Terkait tipologi pesantren pada tradisional dan modern, Fazlur Rahman menyatakan bahwa pendidikan sekarang harus mengembangkan daya kritis dan kreatif untuk menghasilkan out put yang kritis dan kreatif. Berikut adalah ciri-ciri out put yang kritis dan kreatif; 1) mempunyai pemikiran asli (originality); 2) mempunyai keluwesan (flexibility); dan 3) menunjukkan proses berfikir (fluency).

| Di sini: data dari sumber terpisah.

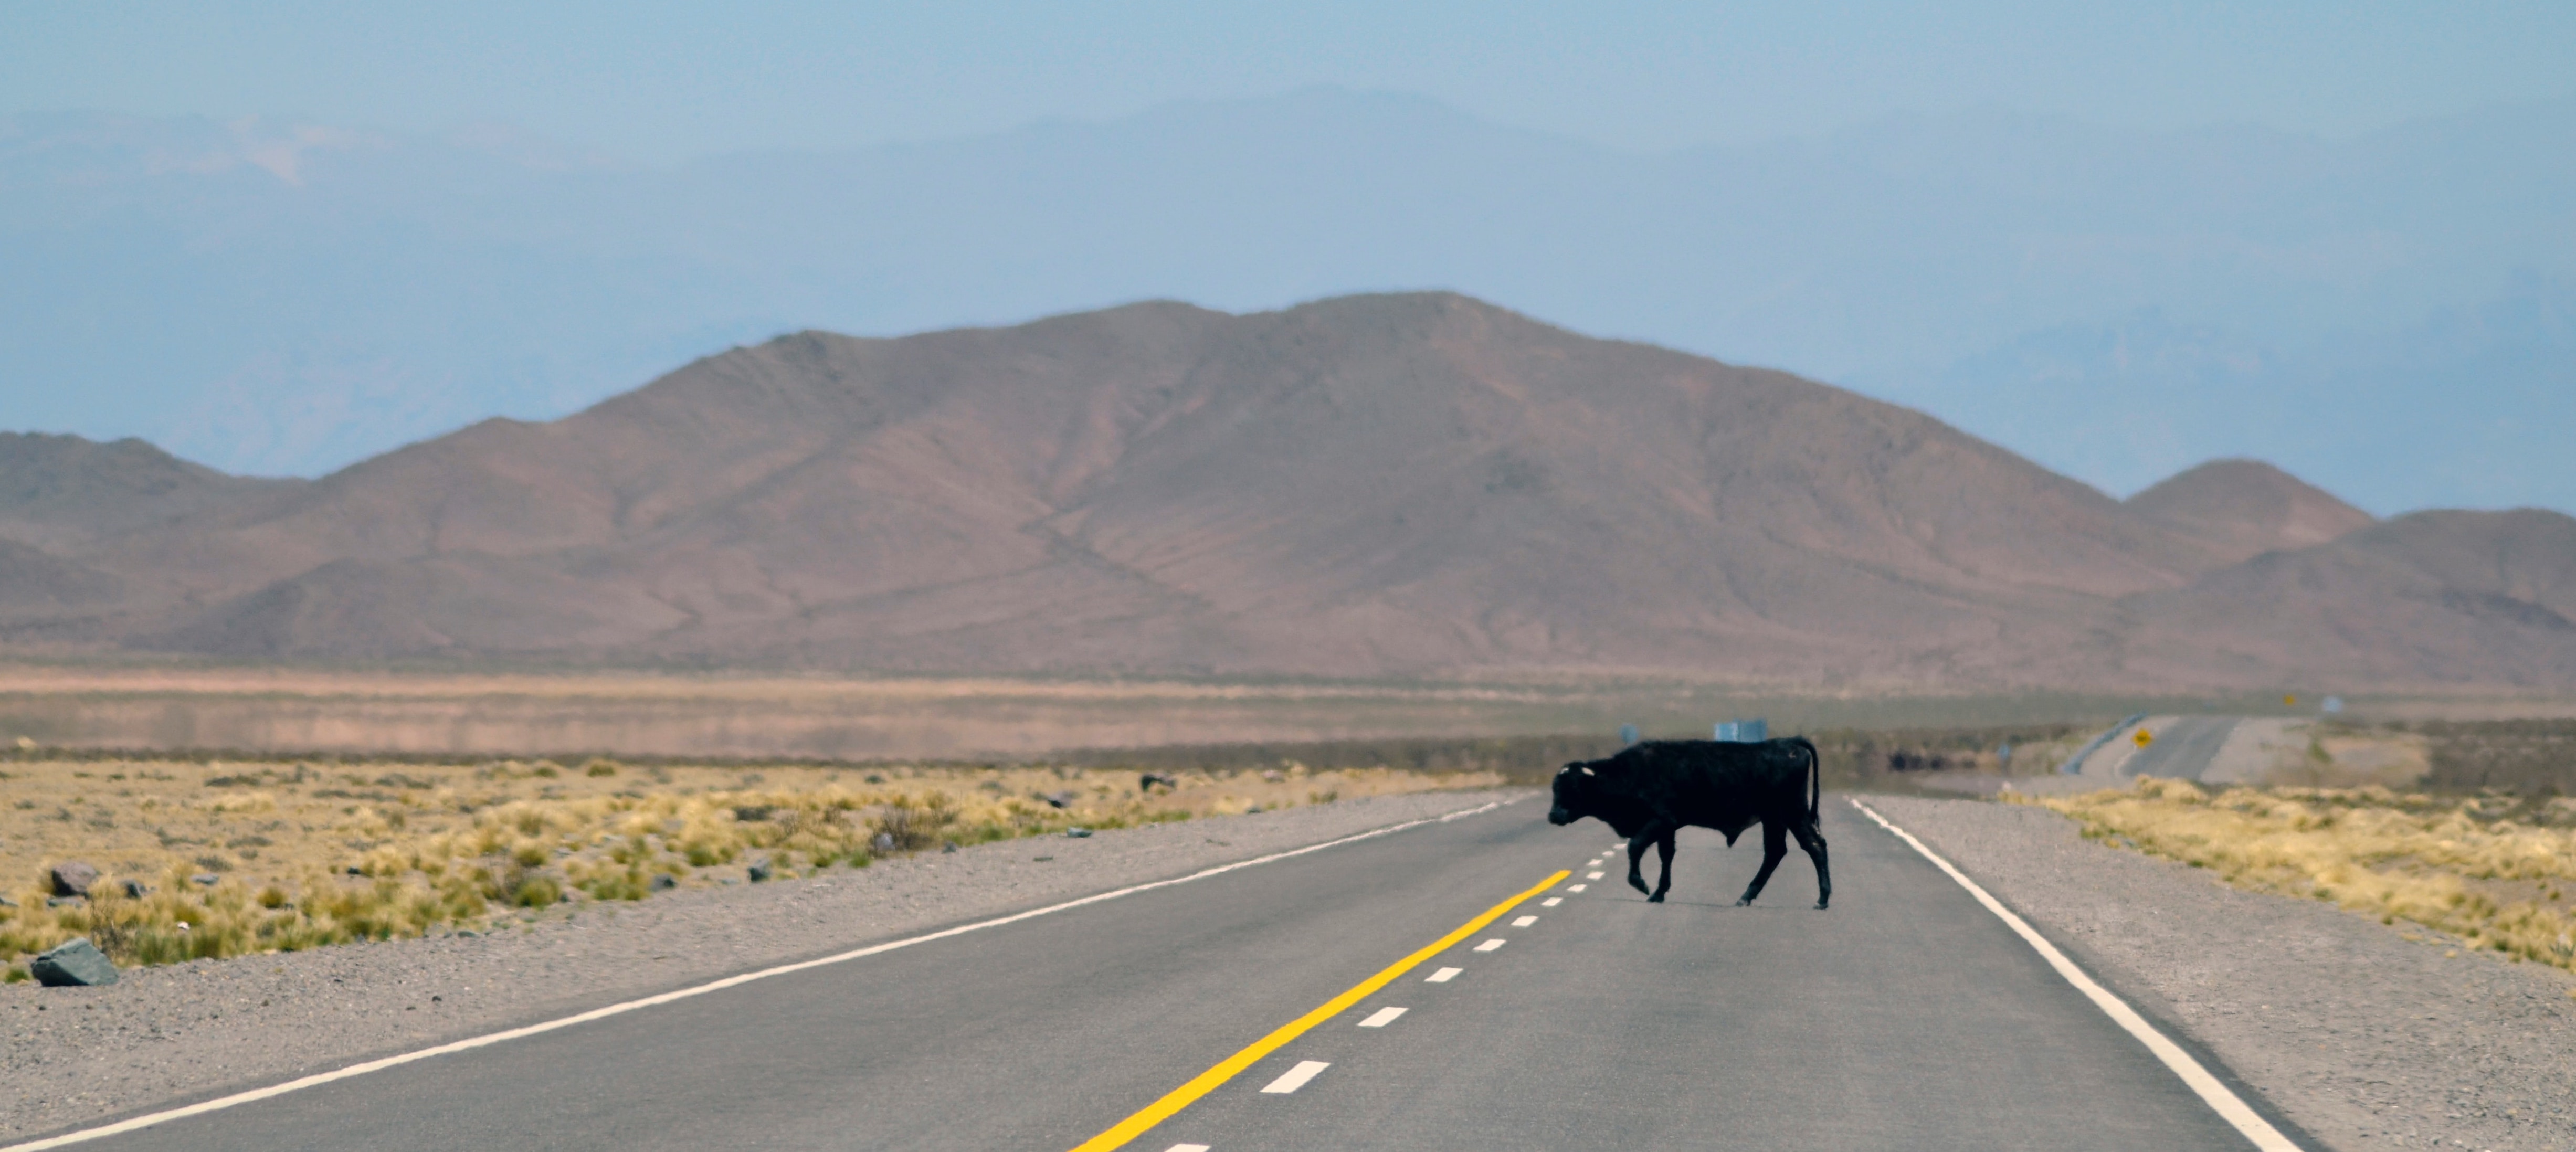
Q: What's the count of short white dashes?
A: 12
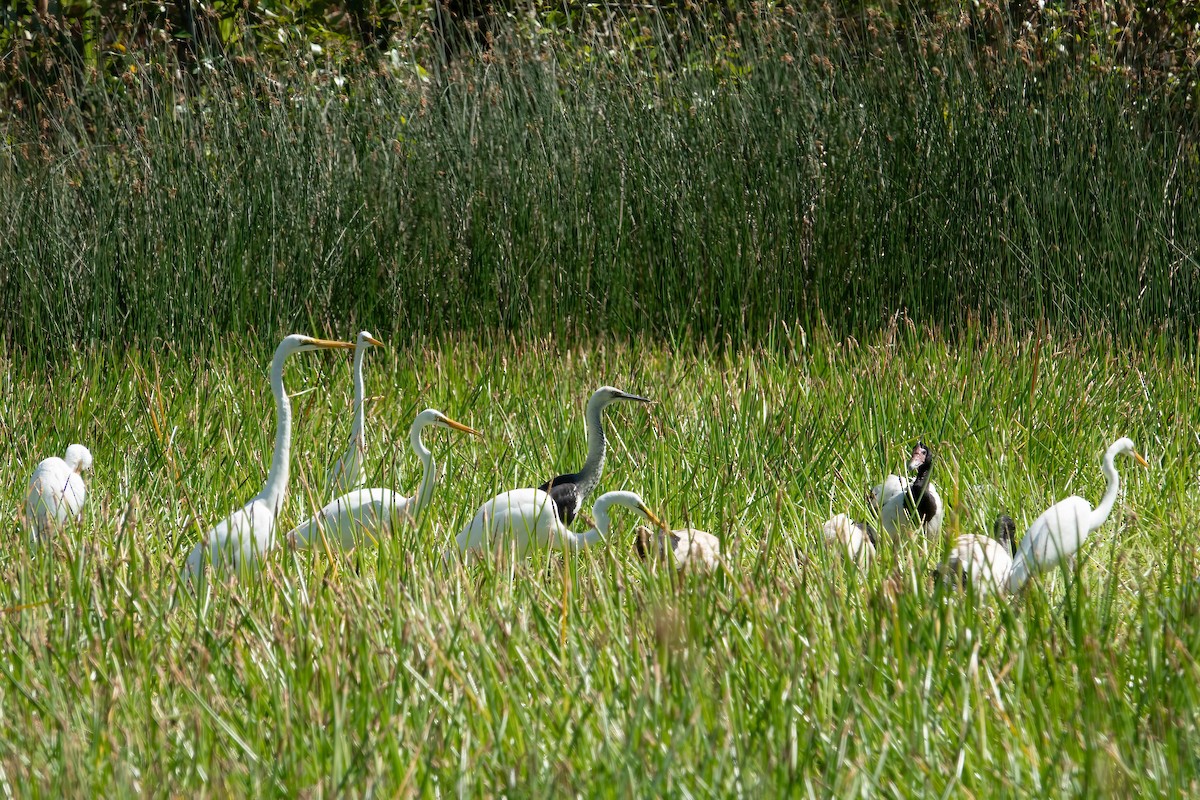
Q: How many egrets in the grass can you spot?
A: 6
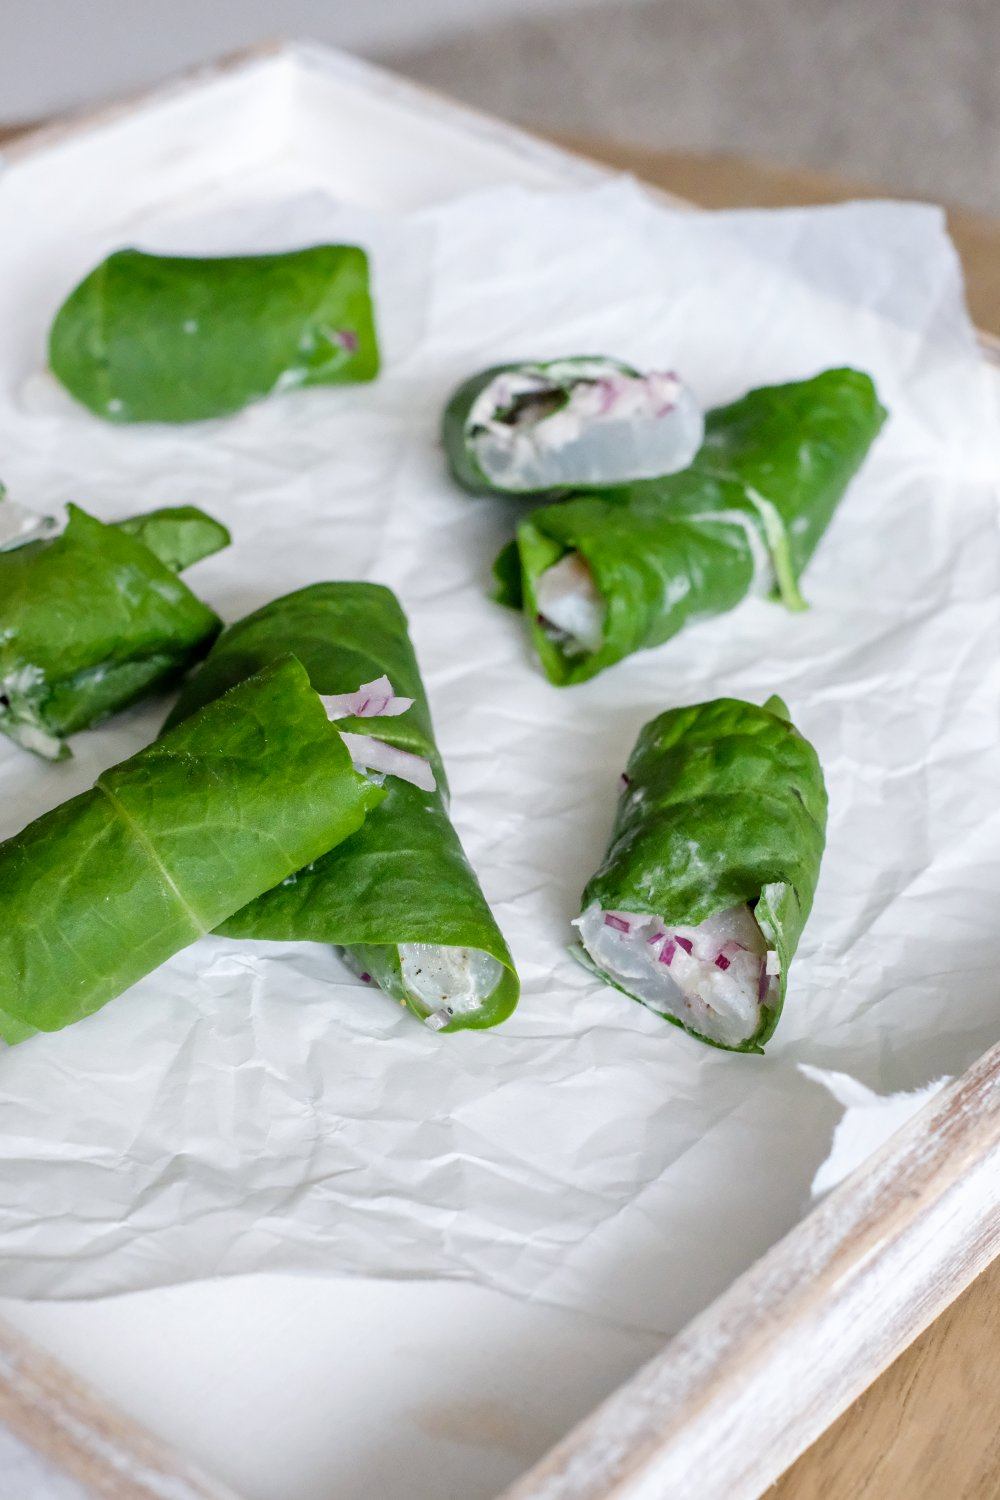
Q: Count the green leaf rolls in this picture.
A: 8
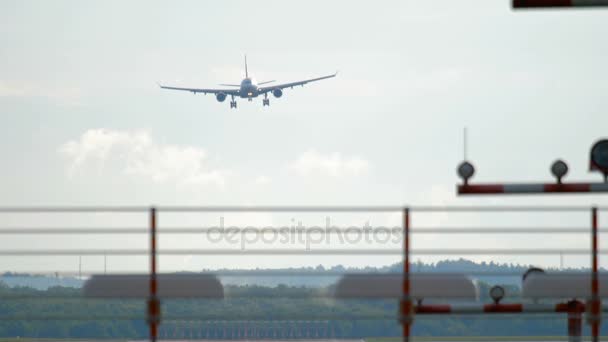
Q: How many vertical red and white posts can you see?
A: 3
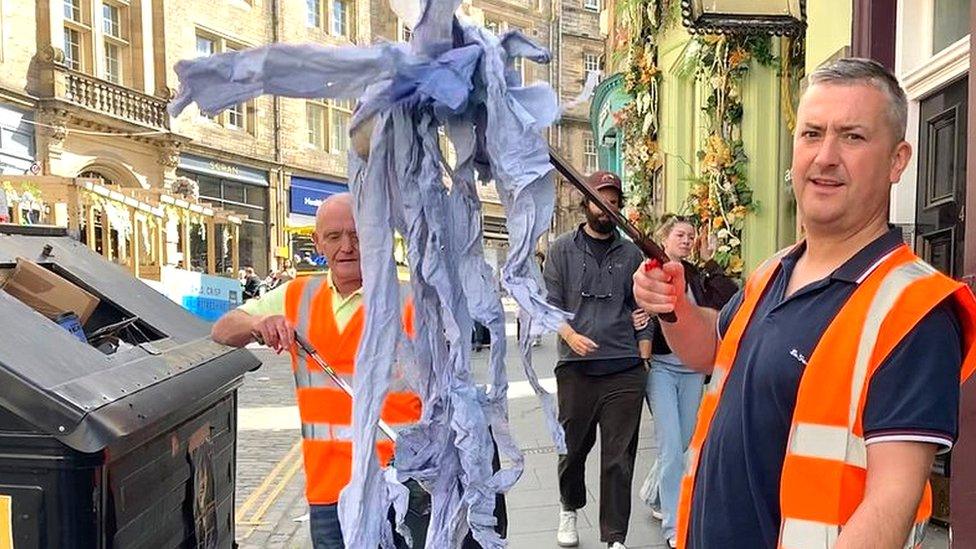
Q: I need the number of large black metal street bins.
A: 1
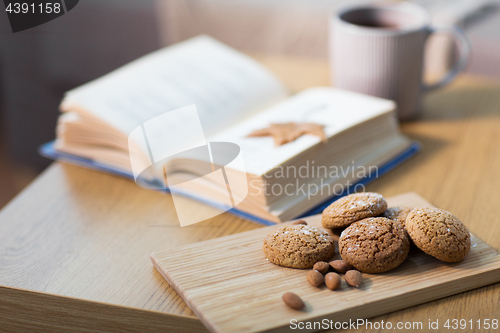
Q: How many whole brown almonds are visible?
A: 6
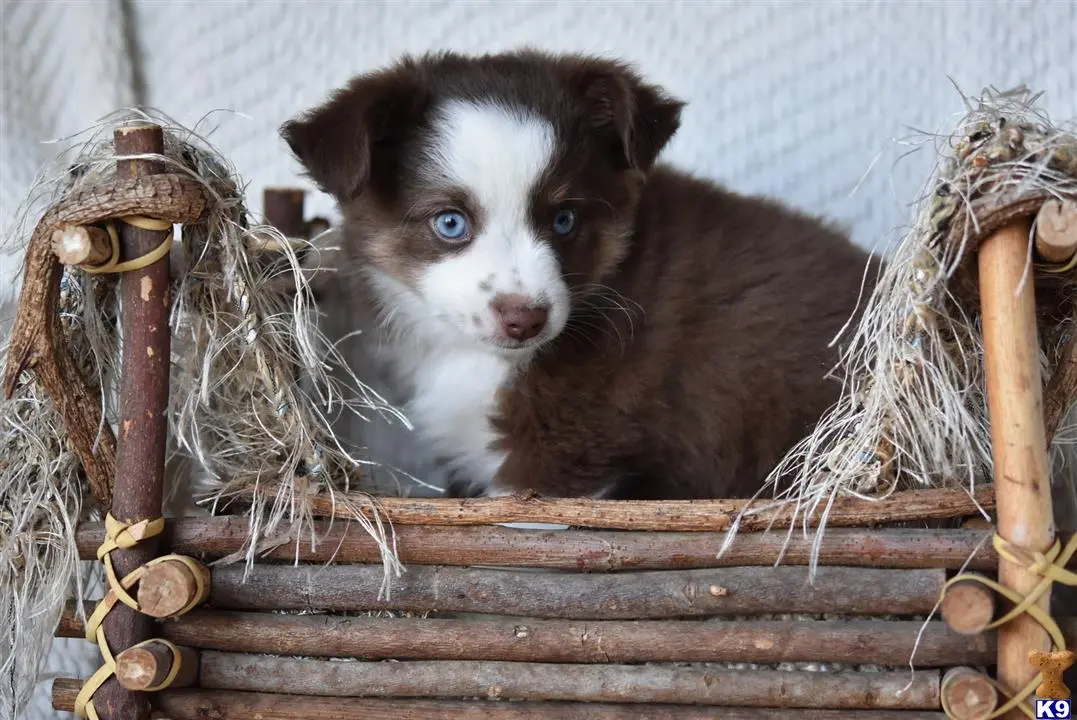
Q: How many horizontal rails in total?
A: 6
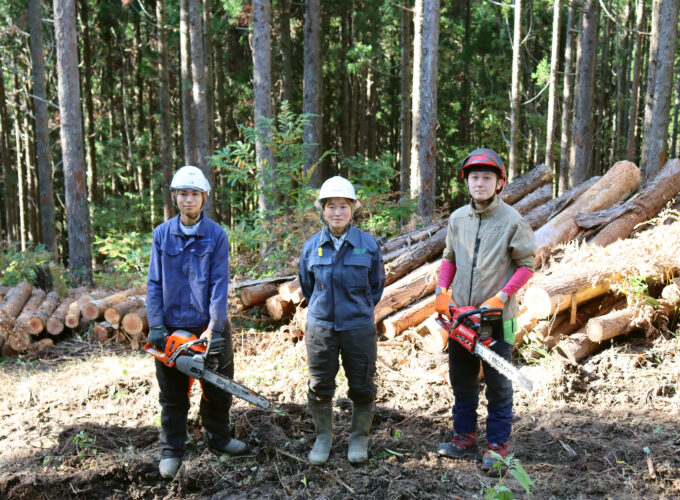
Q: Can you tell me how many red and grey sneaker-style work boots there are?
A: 2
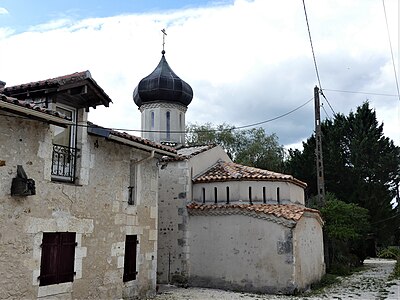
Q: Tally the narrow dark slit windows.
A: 6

Berbeda dengan pola pendidikan lama (tradisionalis) yang mengedepankan konsep sami’na wa ata’na. Bahwa guru atau kyai adalah bapak atau raja sebagai tempat bergantung, sedangkan santri/ anak didik adalah anak atau hamba yang harus taat padanya (paternalistic system). Orasi sufisme pendukung fenomena tersebut adalah ungkapan Imam ‘Ali bin Abi Talib: “Aku rela menjadi hamba sahaya guruku yang telah mengajariku satu huruf, terserah padanya, aku mau dijual, dimerdekakan atau tetap dijadikan hamba sahaya”.
Kedua fenomena tersebut mengisyaratkan bahwa terjadi pergeseran pemaknaan nilai antara pendidikan pola lama (tradisional) dan pendidikan model baru (modern). Pemaknaan tersebut tentunya berimbas pada perubahan konsep pendidikan nilai serta implementasinya dalam keseharian hidup sang pendidik dan yang dididik dari pola lama ke model baru (dari salaf ke modern). Satu pergeseran di antaranya adalah nilai “bertanya”. Pola salaf melihat bahwa “bertanya” kepada guru adalah tabu, sedangkan pola sekarang, “bertanya” seyogyanya dibudayakan sebagai upaya berpikir kritis dan kreatif (critical and creative thingking).